|Year : 2018 | Volume
| Issue : 2 | Page : 88-93
Comparison between two materials for the fabrication of modified design for posterior inlay-retained fixed dental prosthesis: A finite element study
Salah A Yossef1, Rami M Galal2, Waleed M. S. Alqahtani3, Abdullah A Alluqmani4, Mohammad A Abdulsamad4, Omar H Alsharabi4, Ezzat M Smurqandi4
1 Restorative Dentistry Department, Al-Farabi Dental College, Jeddah, Saudi Arabia; Department of Crown and Bridge, Faculty of Oral and Dental Medicine, Al Azhar University, Cairo, Egypt
2 Fixed and Removable Prosthodontics Department, Oral and Dental Division, National Research Centre, Giza; Department of Fixed and Removable Prosthodontics, Faculty of Oral and Dental Medicine, Al Nahda University (NUB), Beni Suef, Egypt
3 Restorative Dentistry Department, Al-Farabi Dental College, Jeddah, Saudi Arabia
4 Al-Farabi Dental College, Jeddah, Saudi Arabia
|Date of Web Publication||23-Apr-2018|
Dr. Rami M Galal
59 4th, Touristic District, 6th of October, Giza
Source of Support: None, Conflict of Interest: None
Aims: This study was done to test materials to restore missing mandibular first molar with a new prosthetic design. Materials and Methods: Two three-dimensional finite element models were prepared, especially to simulate missing mandibular first molar. Models geometry was created on commercial engineering computer-aided design/computer-aided manufacturing package and then transferred to ANSYS for the stress analysis. Posterior inlay-retained fixed dental prosthesis (FDP) was modeled as one piece and as multiple pieces containing metallic substructure, coating layer, and wings resin coating. The dental prosthesis materials tested in this study are full zirconia as one piece or first case study, in addition to chromium cobalt as a substructure, porcelain coating, and adhesive resin as wings coating to be the second case study. Results: Compressive load of 400N was applied on the buccal cusp, and resultant stresses were compared between the two models. Von Misses stress distributions in the two models showed safe values. The zirconia prosthesis showed less stresses. Conclusions: The two case studies showed two equivalent alternatives. Both cases are suitable for FDP manufacturing. Other factors such as lifetime and color matching may govern the dentist selection of material to be used.
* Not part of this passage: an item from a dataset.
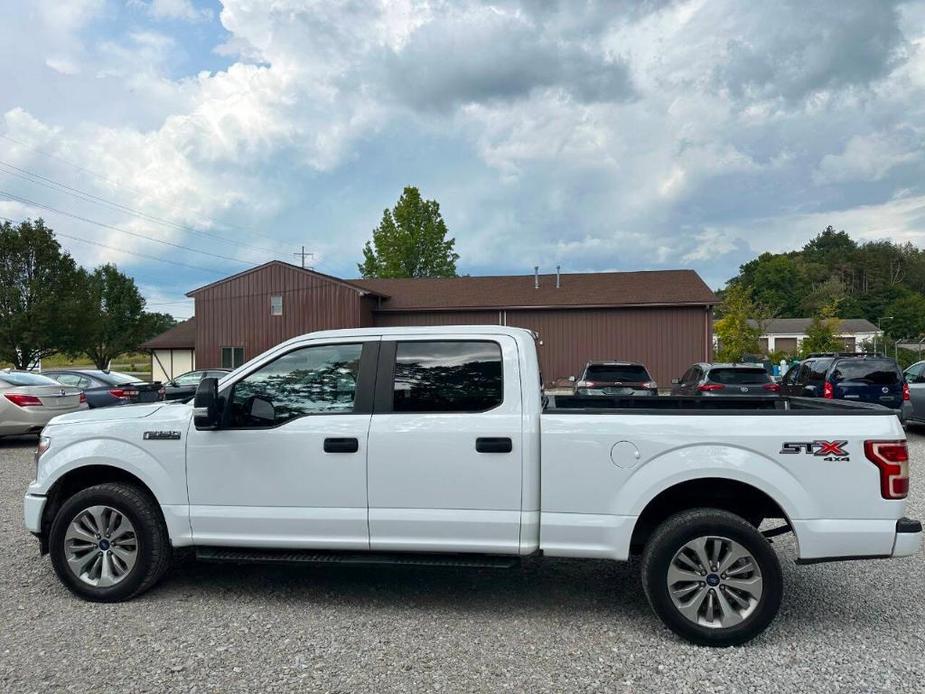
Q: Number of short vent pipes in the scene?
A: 2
Keywords: Finite element method, inlay-retained prosthesis, zirconia
|How to cite this article:|
Yossef SA, Galal RM, Alqahtani WM, Alluqmani AA, Abdulsamad MA, Alsharabi OH, Smurqandi EM. Comparison between two materials for the fabrication of modified design for posterior inlay-retained fixed dental prosthesis: A finite element study. J Int Oral Health 2018;10:88-93
|How to cite this URL:|
Yossef SA, Galal RM, Alqahtani WM, Alluqmani AA, Abdulsamad MA, Alsharabi OH, Smurqandi EM. Comparison between two materials for the fabrication of modified design for posterior inlay-retained fixed dental prosthesis: A finite element study. J Int Oral Health [serial online] 2018 [cited 2023 Dec 5];10:88-93. Available from: https://www.jioh.org/text.asp?2018/10/2/88/230860
| Introduction|| |
When a decision is made to replace a missing single posterior tooth in bounded saddle area by a fixed dental prosthesis (FDP), a number of prosthesis designs are available. These include traditional full veneer FDP, inlay-retained FDP (IRFDP), and implant-supported FDP.
One of the basic principles of tooth preparation in fixed prosthodontics is conservation of sound tooth structure to preserve tooth vitality and reduce postoperative sensitivity.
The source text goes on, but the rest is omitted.